Start of INPUT DATA

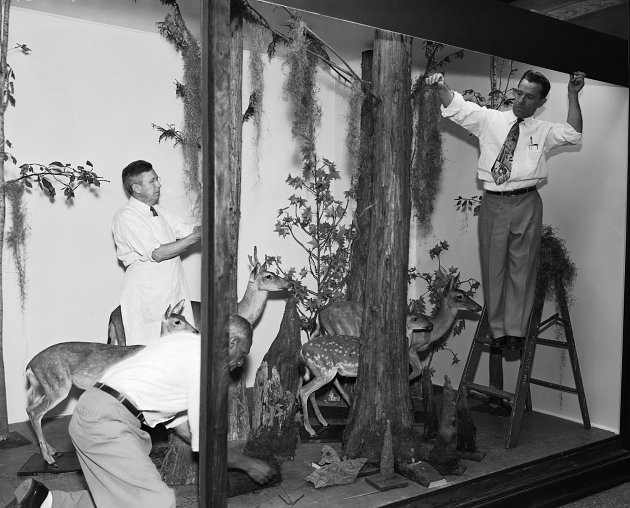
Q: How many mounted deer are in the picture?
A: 4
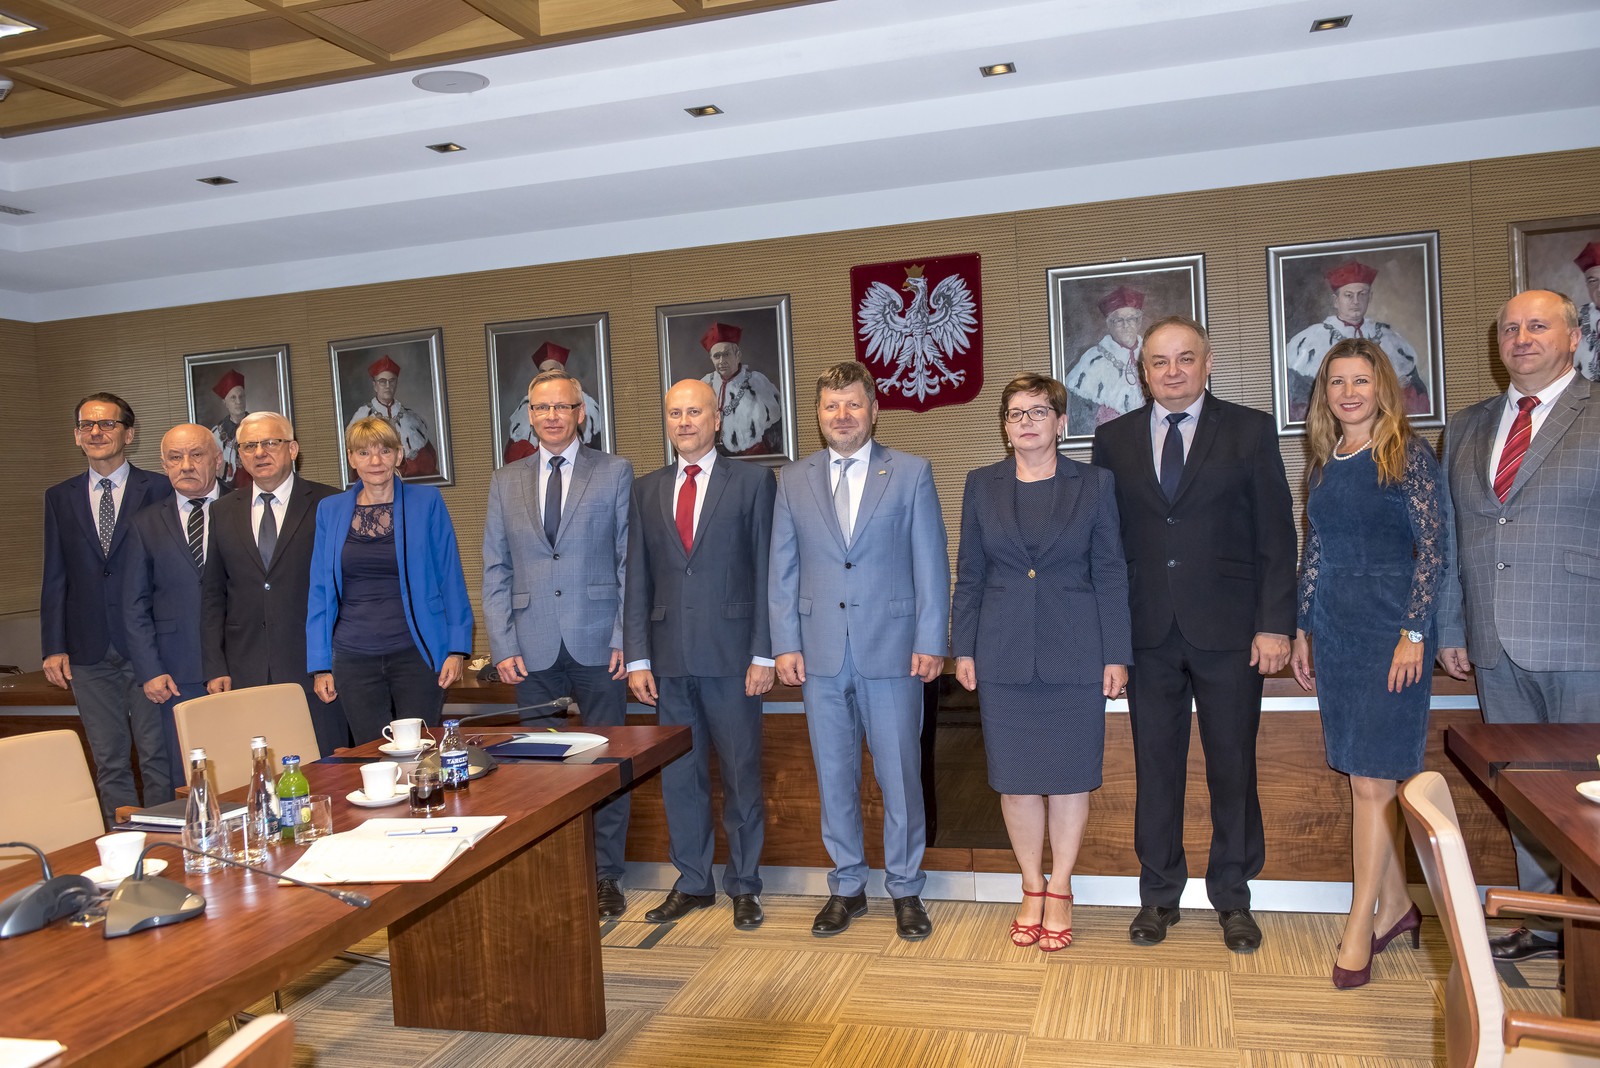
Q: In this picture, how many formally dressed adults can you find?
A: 11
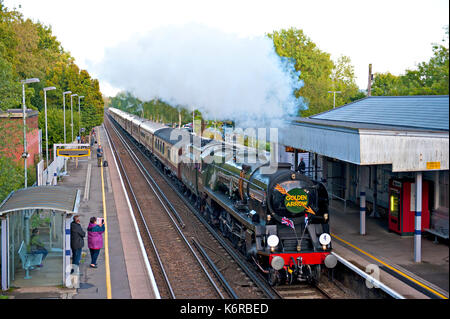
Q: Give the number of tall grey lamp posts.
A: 5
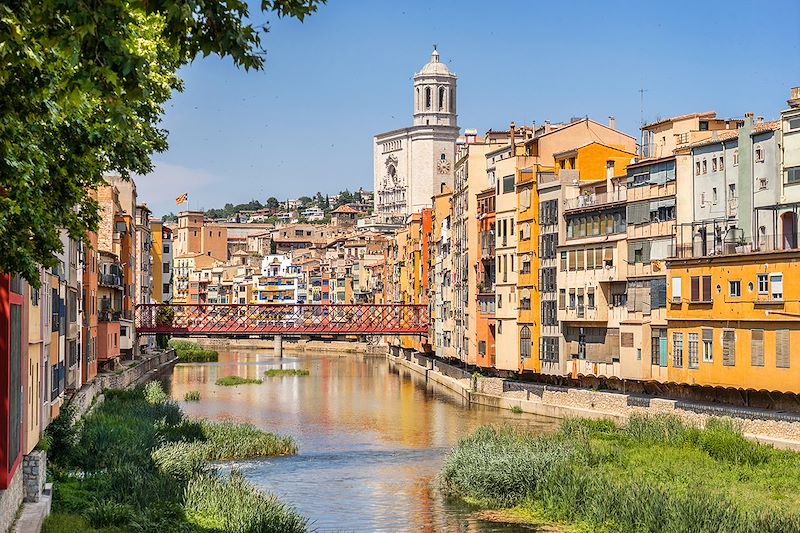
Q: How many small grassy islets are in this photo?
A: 3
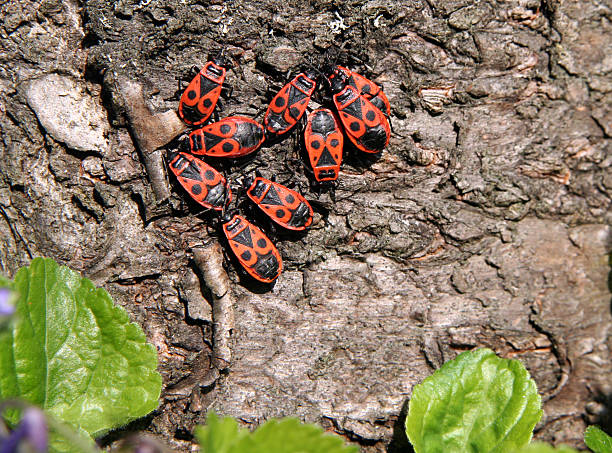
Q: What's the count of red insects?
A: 9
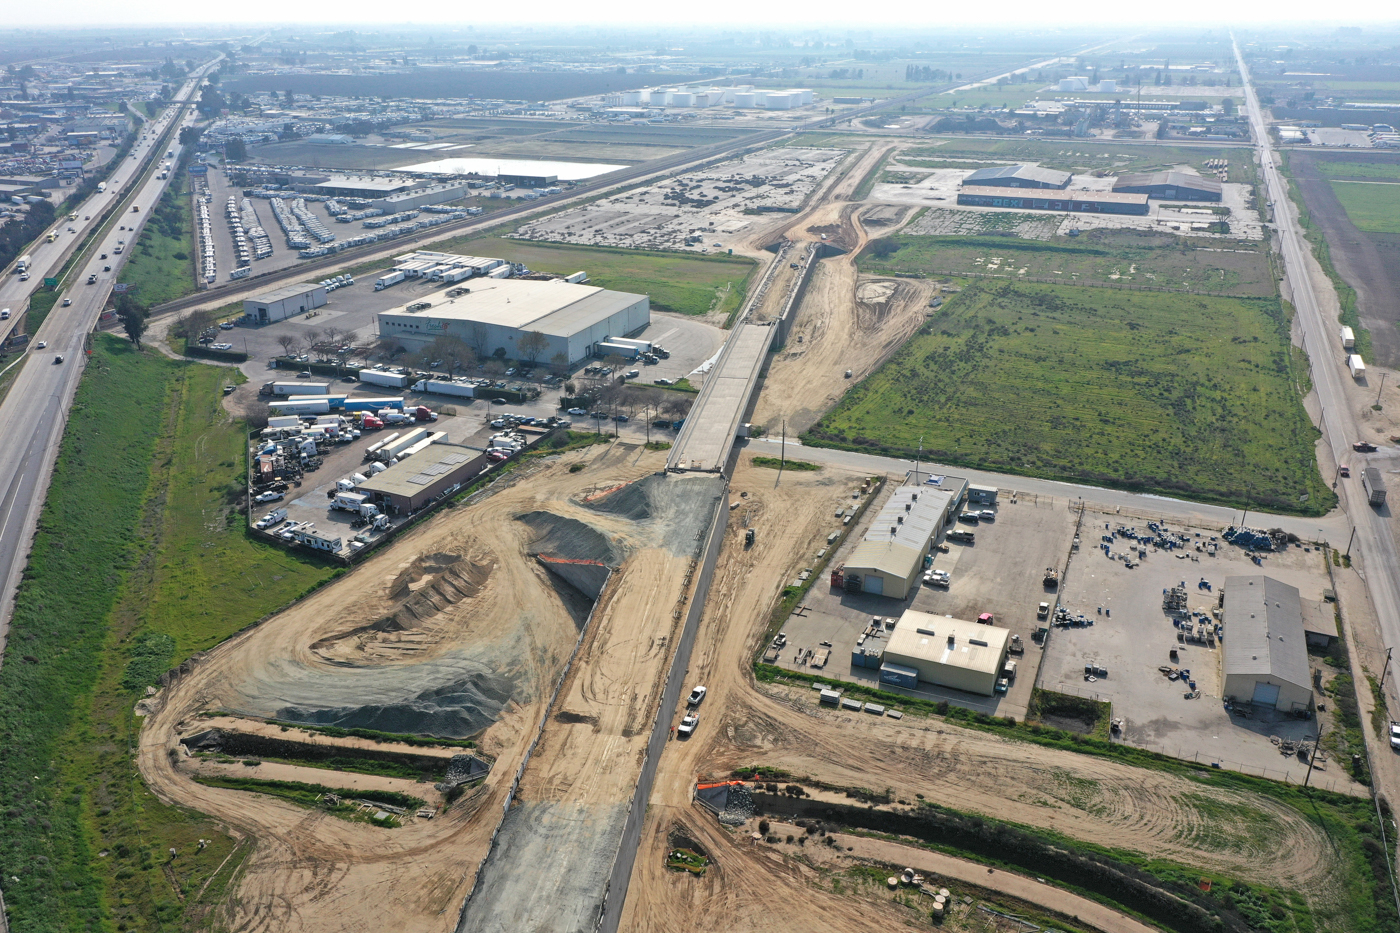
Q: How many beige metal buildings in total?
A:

End of INPUT DATA

EXERCISE REQUIREMENTS: Report the number of lines in the entries above that include the word "many" and add nothing to it.

WRITTEN ANSWER: 4